• _Material supplied_:

= = = = = = =

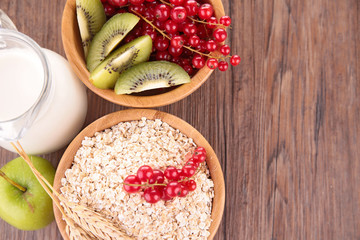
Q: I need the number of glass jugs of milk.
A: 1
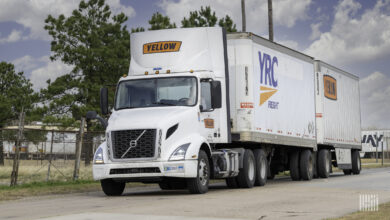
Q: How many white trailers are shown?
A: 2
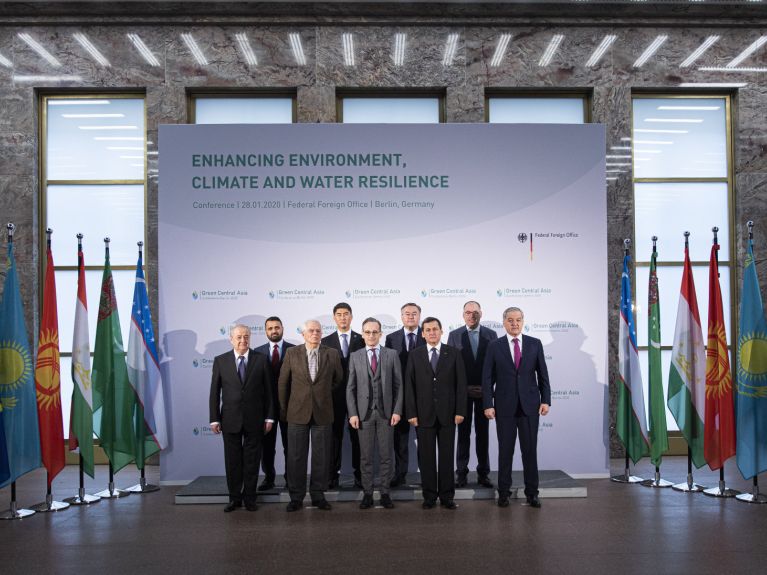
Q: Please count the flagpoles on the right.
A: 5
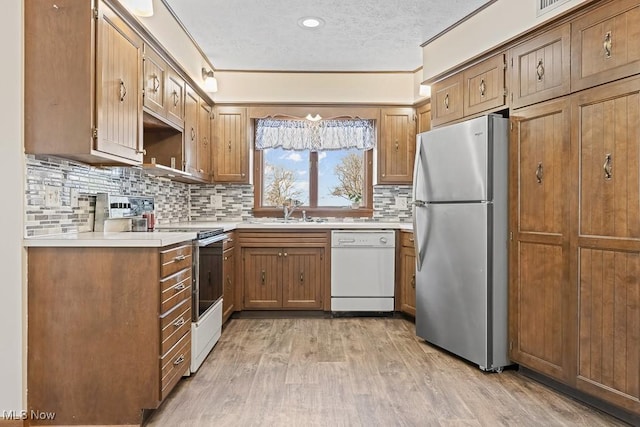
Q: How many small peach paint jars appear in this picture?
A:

= = = = = = =

• _Work task_: Tally up the lines holding the string "many" in this listing, and report the total alone.

• _Result of the task_: 2